§ GIVEN DATA
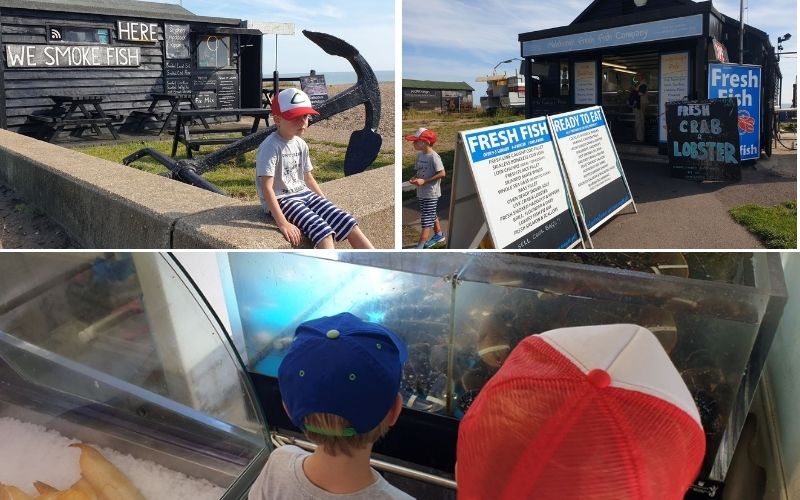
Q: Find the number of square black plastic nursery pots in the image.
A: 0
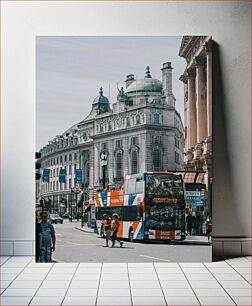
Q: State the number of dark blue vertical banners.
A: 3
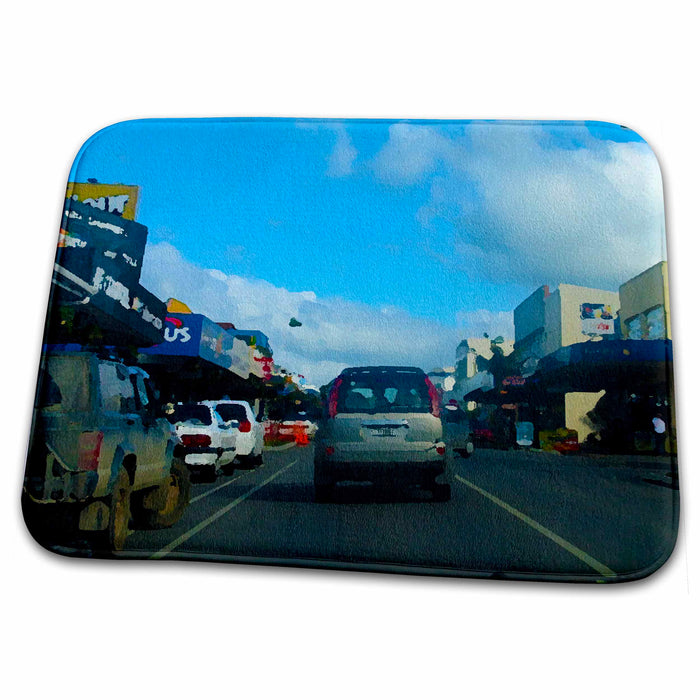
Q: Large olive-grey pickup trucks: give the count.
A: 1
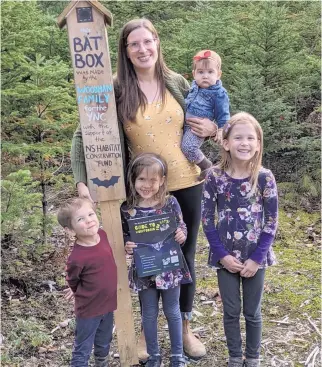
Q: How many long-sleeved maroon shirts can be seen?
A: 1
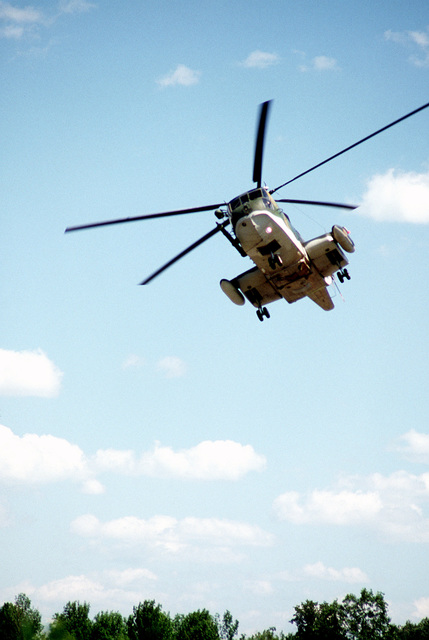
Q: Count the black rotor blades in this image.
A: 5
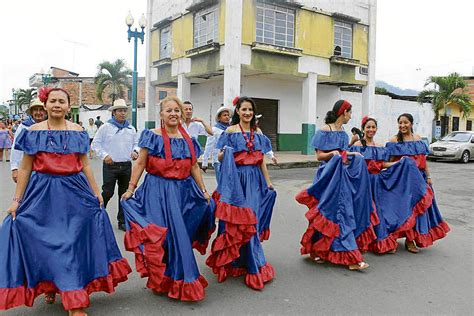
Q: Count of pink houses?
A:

§ WORK REQUEST
Every line above should be transcribed word for word; leave the pictures out.

§ RESULT OF THE EXERCISE
Q: Find the number of square black plastic nursery pots in the image.
A: 0
Q: State the number of dark blue vertical banners.
A: 3
Q: Large olive-grey pickup trucks: give the count.
A: 1
Q: How many long-sleeved maroon shirts can be seen?
A: 1
Q: Count the black rotor blades in this image.
A: 5
Q: Count of pink houses?
A:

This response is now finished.